#### [YOUR INSTRUCTIONS]
Filter the listing so that only lines with the word "number" remain.

#### [EXERCISE INPUTS]
- - -
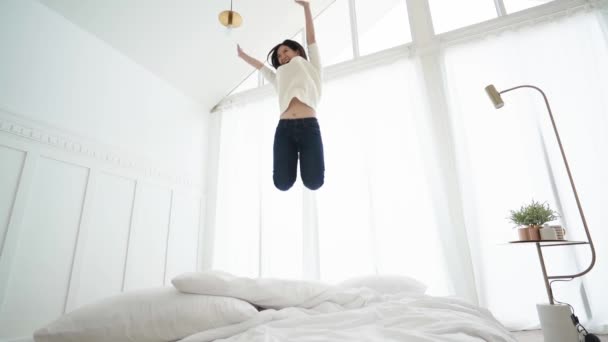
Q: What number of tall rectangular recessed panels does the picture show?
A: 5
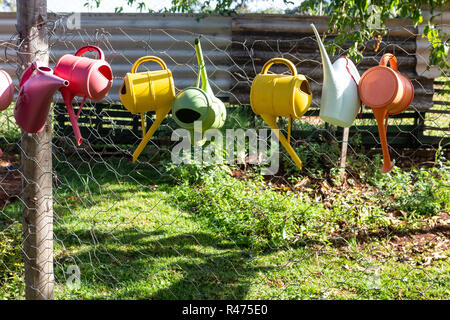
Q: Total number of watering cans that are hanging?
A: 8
- - -
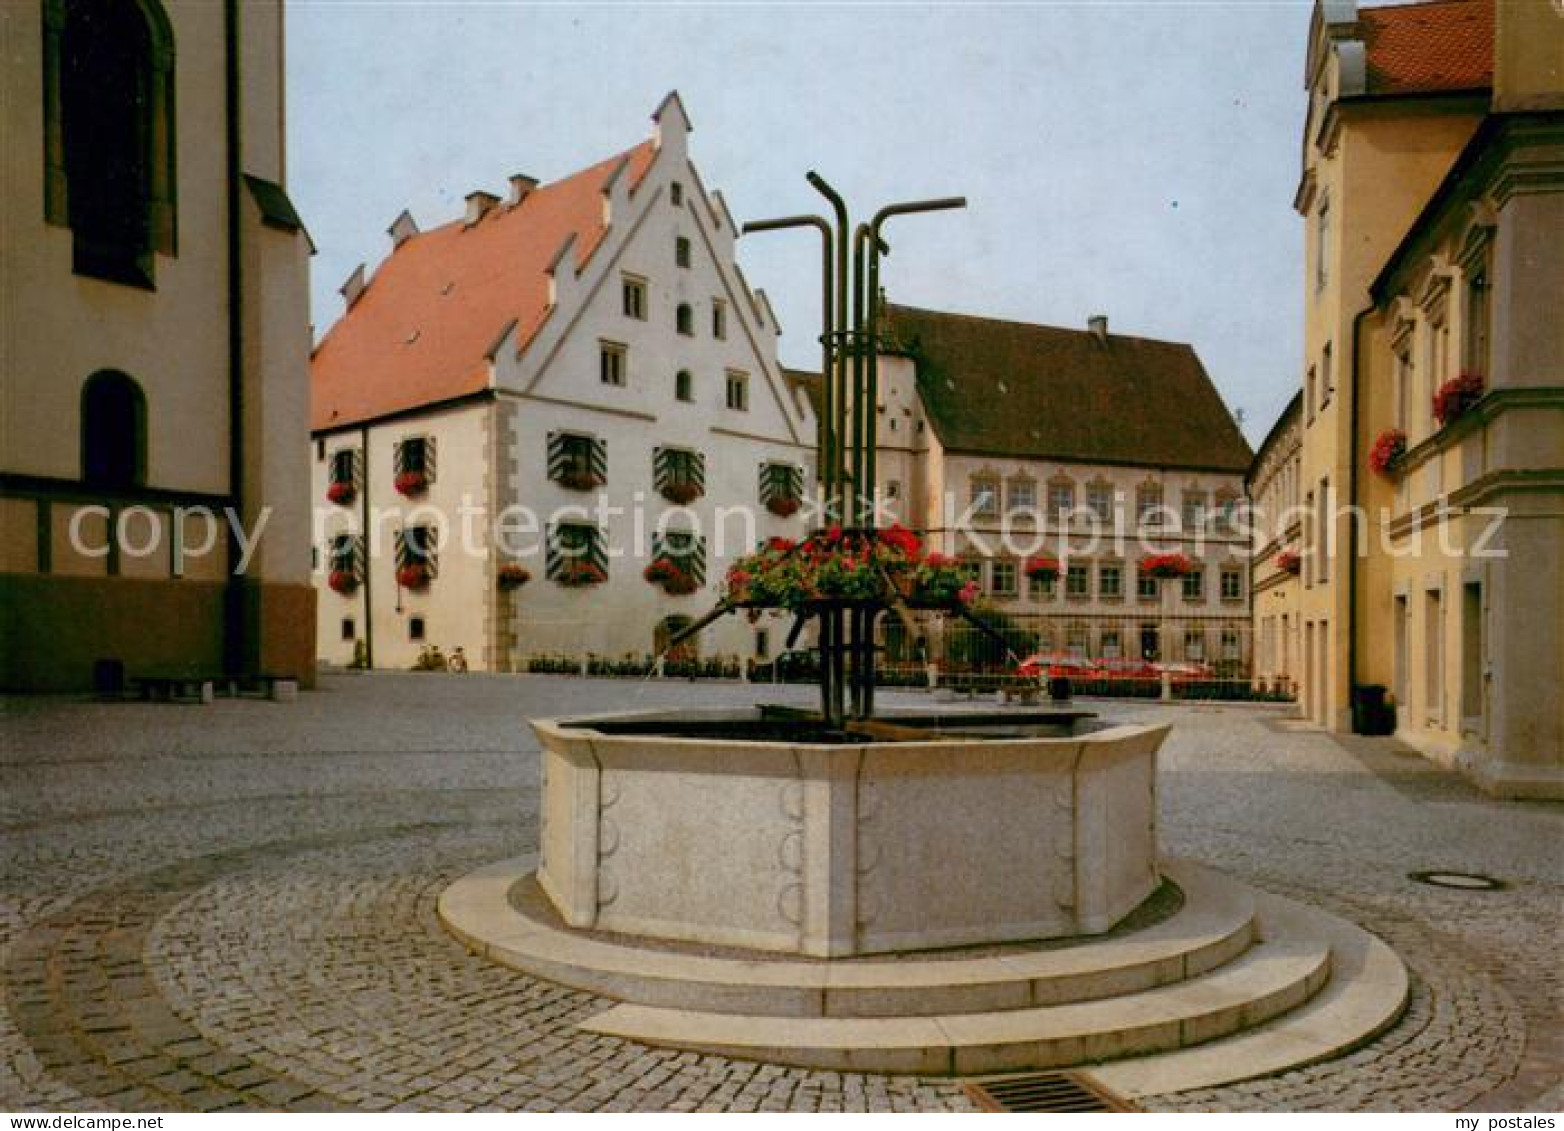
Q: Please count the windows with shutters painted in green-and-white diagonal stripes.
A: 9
- - -
#### [RESPONSE AREA]
Q: What number of tall rectangular recessed panels does the picture show?
Q: Total number of watering cans that are hanging?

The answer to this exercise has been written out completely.